Avant, dans un même magazine on pouvait avoir des histoires très différentes, alors que maintenant c'est beaucoup plus ciblé, les magazines choisissent de quoi ils vont parler et personnellement je reste parfois sur ma faim.

Je me dis que ce serait bien aussi de laisser la place à des auteurs qui aimeraient parler de femmes aventureuses, ou de garçons romantiques... ce genre de choses. Car là je trouve que la diversité est mal représentée et qu'on enferme trop les récits dans des critères qui nuisent à l'imagination.

Par exemple, en travaillant sur Gwendoline avec Yôko Hanabusa, le message que je voulais aussi faire passer, c'était qu'on peut dessiner pour les très petits enfants des histoires habituellement adressées à un autre public. Je ne sais pas jusqu'où j'aurai été efficace.


Depuis 1997, vous vous impliquez beaucoup dans les échanges internationaux, en proposant des masterclass à travers le monde. Qu'y enseignez-vous ?

Il y a deux intérêts particuliers que j'y vois.

D'une part, maintenant que le numérique permet de tout faire rapidement, il y a de moins en moins d'auteurs qui dessinent à la main. Sur le plan artistique je trouve que ça reste une perte et que cela nuit à la diversité des traits, et j'aimerais donc transmettre cette technique plus artisanale et cet esprit de travail.

D'autre part, je trouve qu'il est important de transmettre tout ça aux enfants. Les enfants en bas âge doivent apprendre très tôt à se servir de leurs mains, c'est très bon pour leur motricité et j'y vois un fort intérêt pédagogique.



Vous participez également à la Société Shakespeare. Pouvez-vous nous en parler un peu ?

C'est une association constituée de professeurs de littérature qui s'intéressent à Shakespeare. L'attractivité consiste à faire des mangas adaptant les oeuvres de Shakespeare. C'est une forme de vulgarisation visant à ce qu'un public plus grand connaisse cet auteur.


Depuis 2011 vous travaillez également sur la production de films.
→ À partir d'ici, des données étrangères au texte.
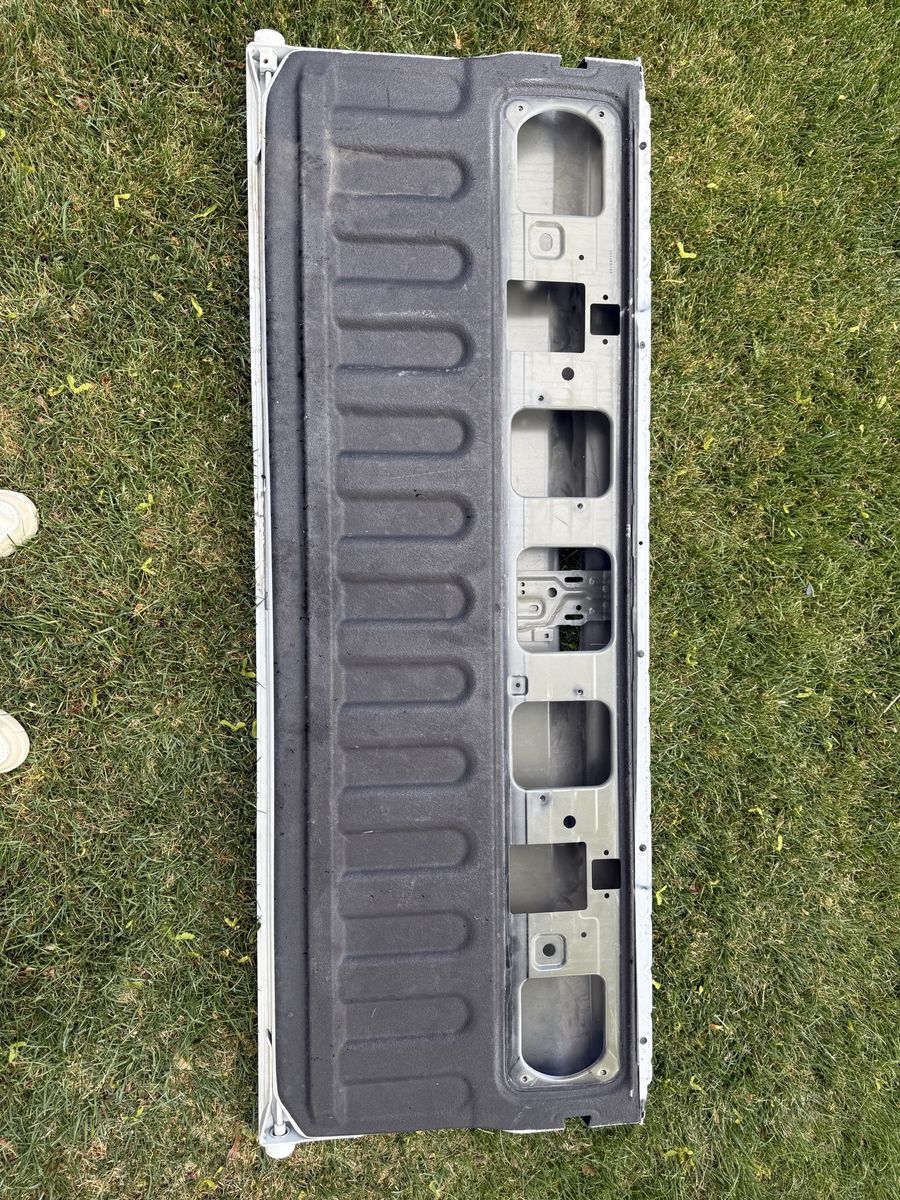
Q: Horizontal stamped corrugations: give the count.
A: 13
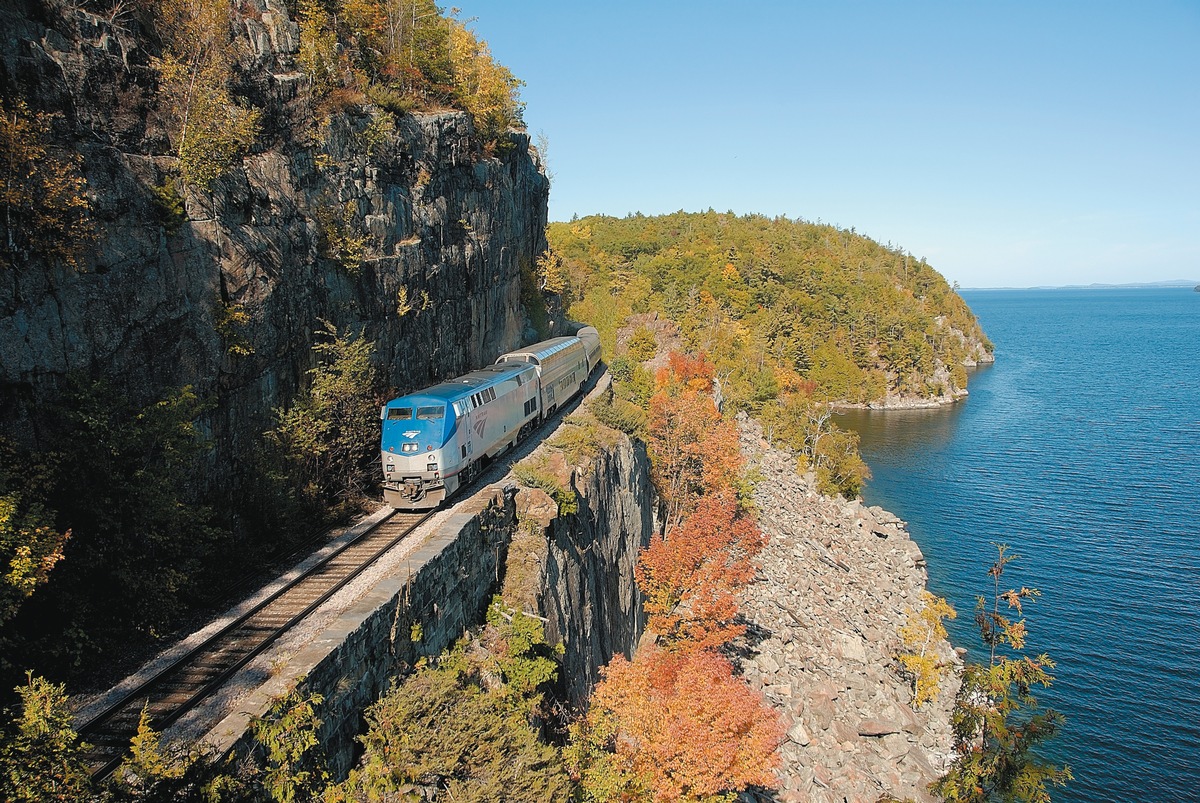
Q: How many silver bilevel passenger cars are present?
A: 1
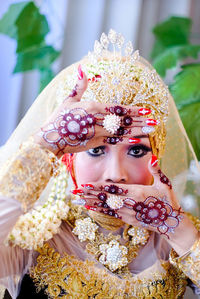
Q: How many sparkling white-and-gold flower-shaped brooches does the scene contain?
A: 3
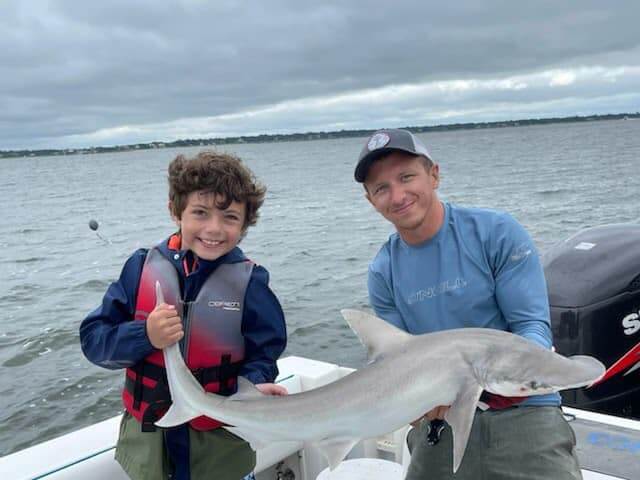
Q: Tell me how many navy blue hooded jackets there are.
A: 1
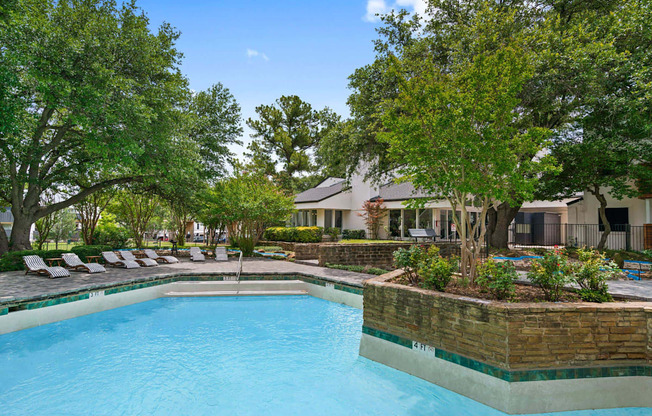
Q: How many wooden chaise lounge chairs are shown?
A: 7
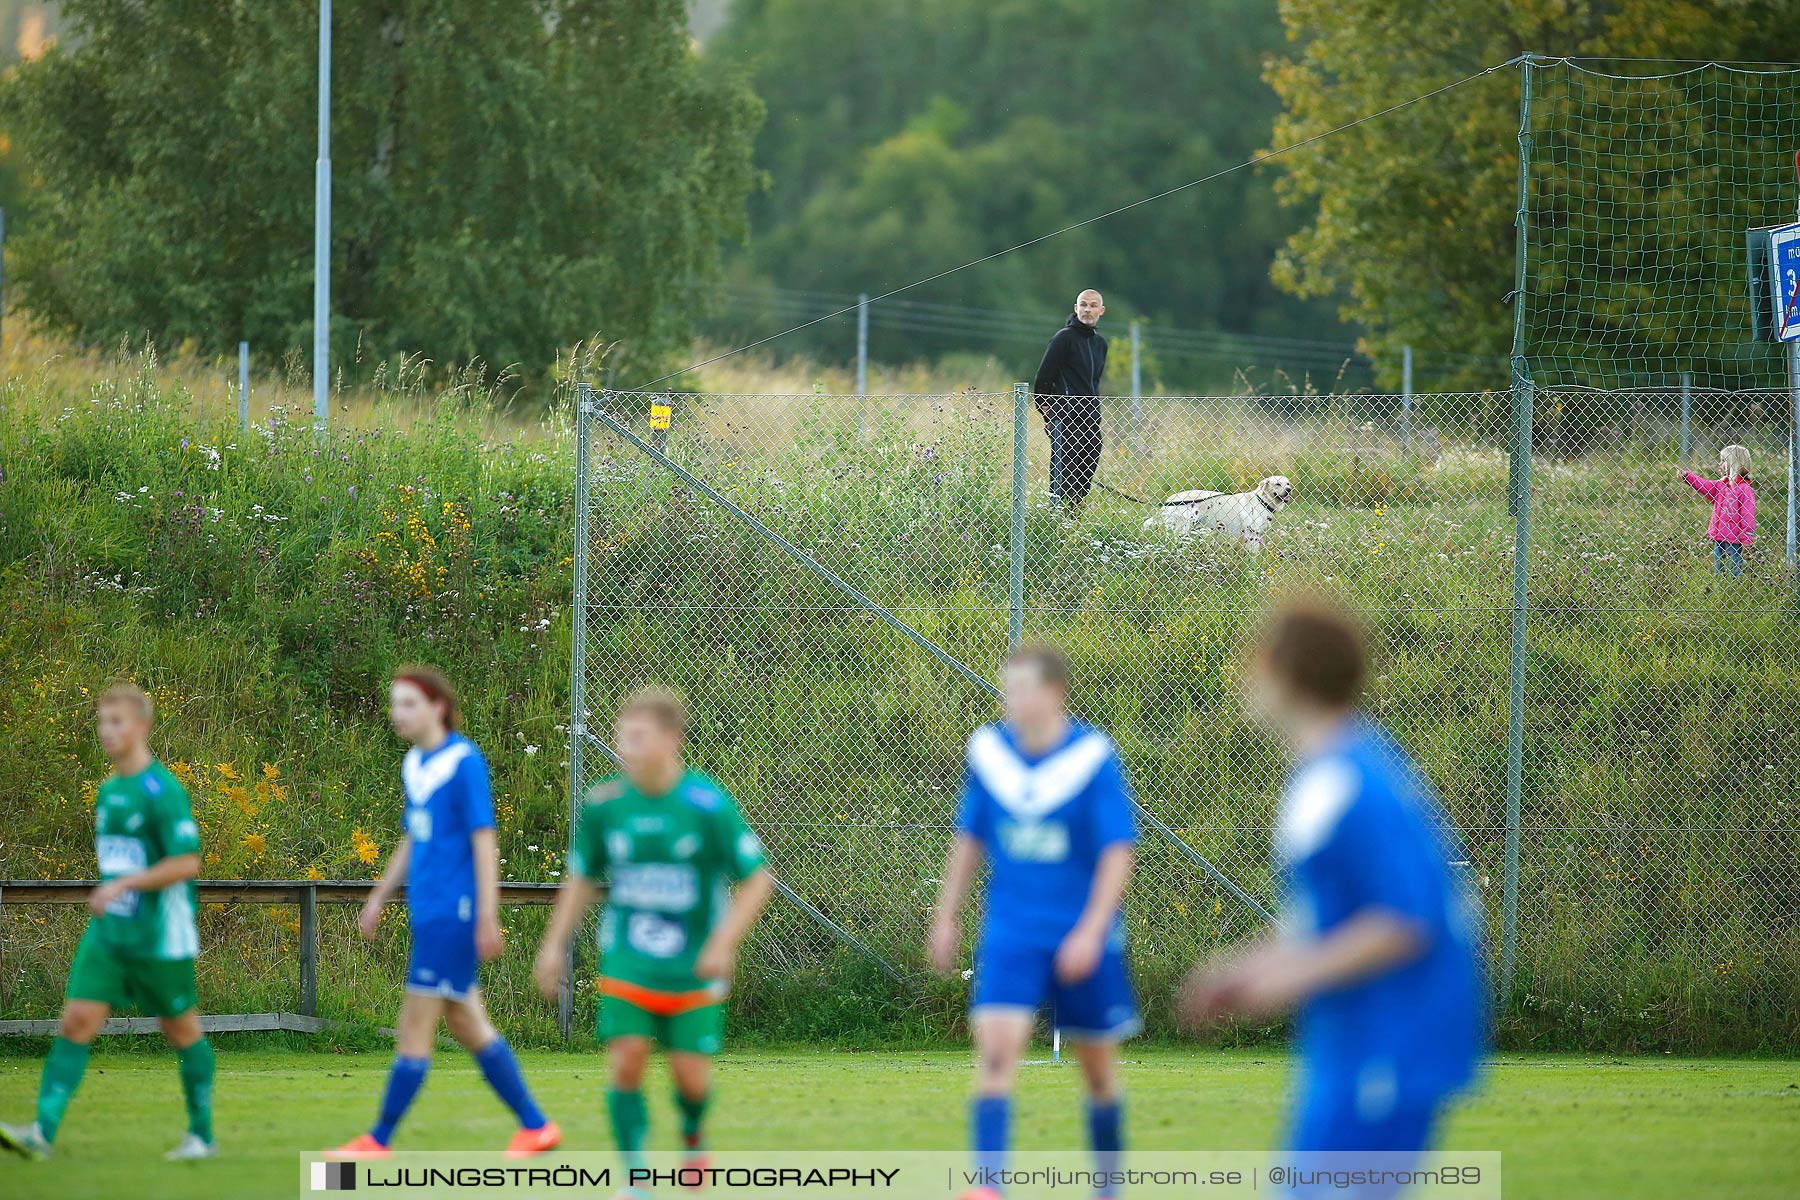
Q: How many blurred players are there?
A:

Pourquoi ce choix ? Est-ce une façon pour vous d'explorer sous un nouvel angle cet univers du spectacle que vous aimez tant ?

C'est effectivement pour me rapprocher encore des arts du spectacle, et également pour explorer de nouvelles possibilités. Comme le monde de cinéma regorge de talents – notamment au niveau du scénario – j'ai pu échanger avec des artistes et scénariste qui ont de grandes qualités, et j'en retire un enseignement et des inspirations qui pourront me servir à l'avenir.


Interview réalisée par Koiwai. Remerciements à Harumo Sanazaki, à son interprète, et à Japan Expo pour la mise en place de cette interview.

Mise en ligne le 06/10/2016.


Interview 2



En juin dernier se sont formées les éditions Meian, qui ont rapidement lancé leur premier projet : Egregor. L'histoire du projet est particulière : d'abord écris sous forme de roman par Jay Skwar avant qu'il le repense en manga, Egregor a ensuite adapté par Harumo Sanazaki pour permettre la mise en dessin par Kaya Tachibana. Le titre eut droit à une mise en avant prestigieuse lors de Japan Expo 2017, avec présence des trois auteurs sur le salon pour de nombreuses séances de dédicaces, et une mise en vente en avant-première du premier volume et du tome zéro, ainsi que d'un coffret collector de qualité. Nous avons pu nous entretenir avec les trois artistes qui se sont livrés volontiers sur la naissance du projet, ses thématiques, ainsi que sur l'adaptation du roman en manga.


Egregor était à la base un roman. Qu'est ce qui t'a donné envie de te lancer dans cette écriture, et comment te sont venus les différents concepts ?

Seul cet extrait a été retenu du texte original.